TUCKED away in the beautiful foothills of the Berkshires in the heart of Westchester, standing 540 feet above sea level, is CROTON HEIGHTS INN, a delightful colonial mansion, whose history extends back over one hundred years. It is centered in a privately-owned area where are grouped some sixty summer and year-round homes of professional people, artists, writers and others. In one of the loveliest sections of the Eastern Coast, not far from the Hudson River, only 35 miles from New York City, this attractive Inn is surrounded by miles of thickly-wooded countryside where, amid peace and silence of hills that stretch to the distant horizon as seen from the Inn porch, one may walk along brooks and lanes in the deep woods or take rides through picturesque Westchester.
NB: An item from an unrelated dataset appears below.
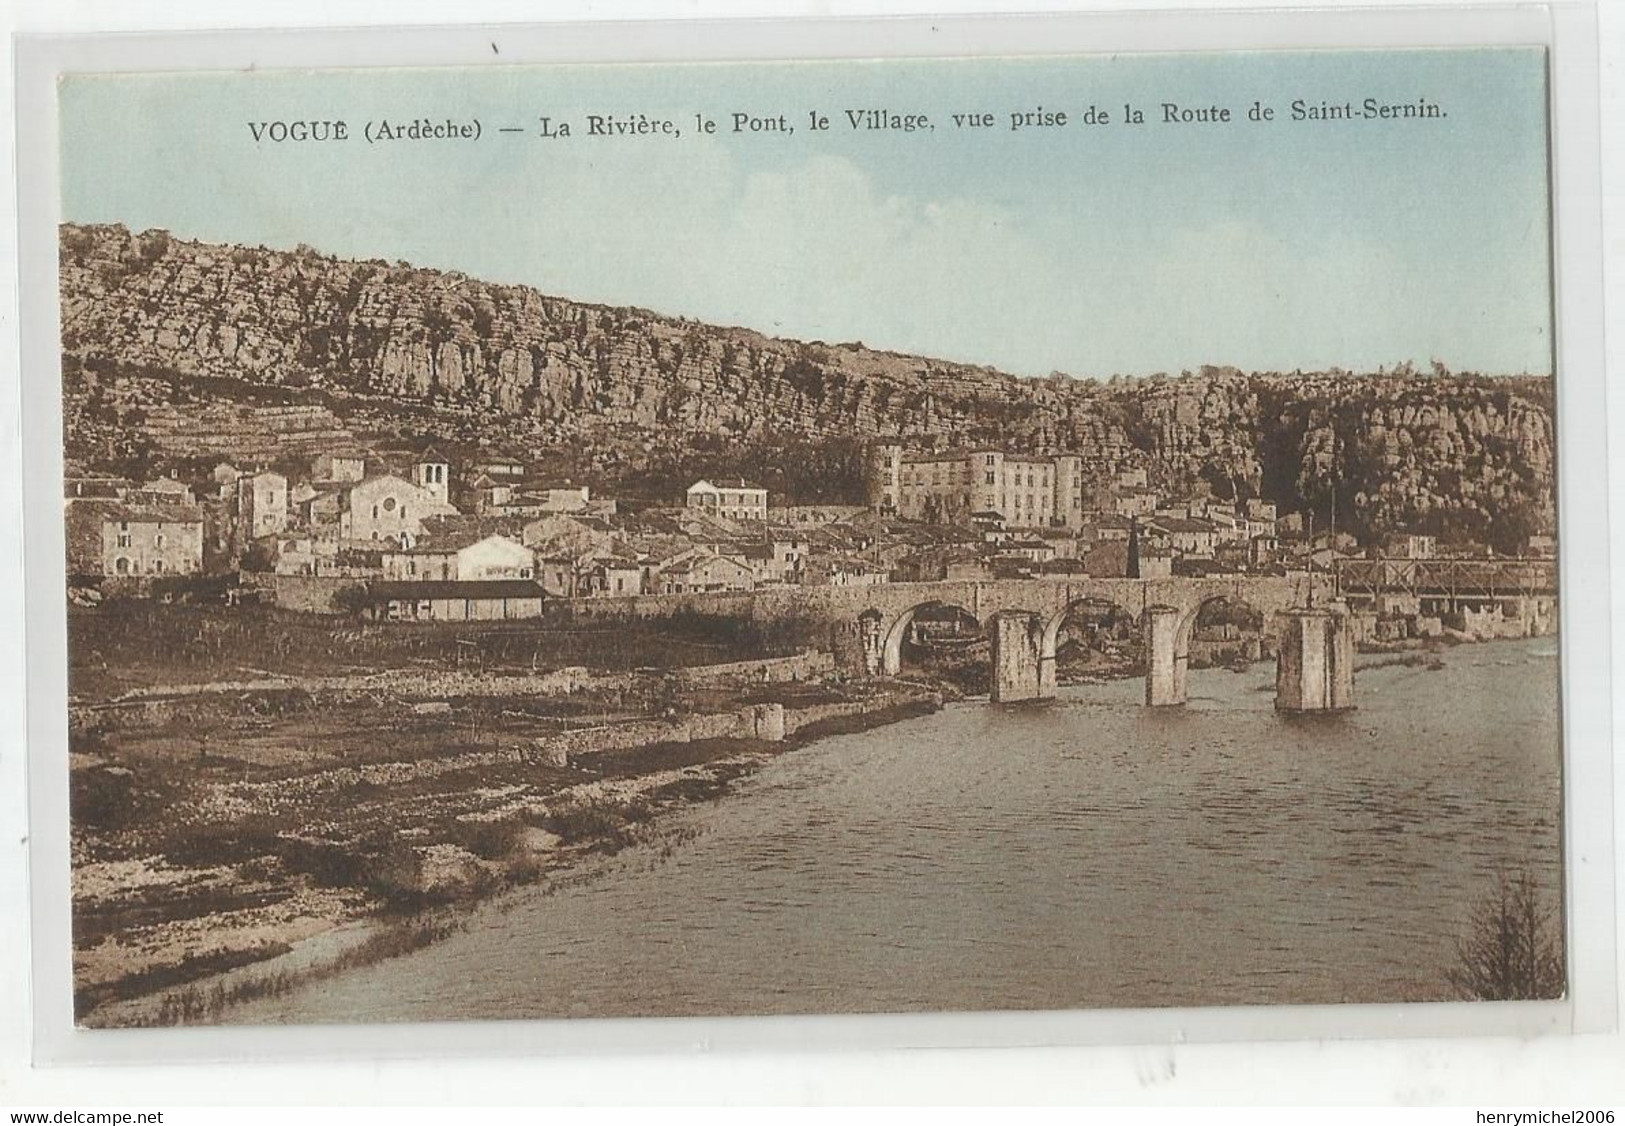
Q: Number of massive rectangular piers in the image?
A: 3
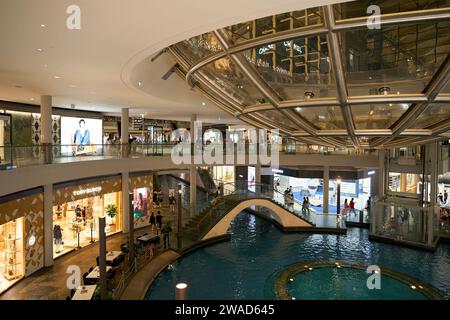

Croton Heights, historically important, is the north end of the original Van Cortlandt grant and played a brief, impressive part in the Revolution. In 1781 Washington, having been forced North from New York and having taken his position in Mount Misery in North White Plains, stationed Colonel Christopher Greene in the woods covering Croton Heights to defend the colonists against the raids of the British. They quartered on and around the grounds that later became the Davenport and Griffen homesteads, the latter being the ground on which the Inn is now situated. The building was erected in the middle of thelast century.

On the Inn grounds are a tennis court, croquet, badminton, a short pitch and put golf course. A ping-pong table, miniature billiard and other games are provided for guests. Golf, riding stables, and swimming on a nearby lake are available.

The Inn, well known for its hospitality and excellent table, has fifteen guests rooms with bath rooms or running water, all comfortably appointed. Downstairs, an attractive recreation room and cocktail lounge with handhewn beams and large fireplace are part of the original construction of this historic house.

Special attention is given to week-end guests and to luncheon, dinner or tea parties. Guests arriving by train come either via the Putnam Division (change at Highbridge) from Grand Central Station in New York to Croton Heights Station in the valley just a 10-minute walk from the Inn, or via the Harlem Division from Grand Central Station without change to Mount Kisco, 5 miles from the Inn, from which convenient taxi service is available. By car from New York, follow Henry Hudson and Saw Mill River Parkways to Hawthorne Circle, from where continue north via Taconic State Parkway. After crossing the bridge over Croton Reservoir, turn sharp right on #129 to the junction with #118 (1 mile), then left on #118 to the Inn sign (1 mile).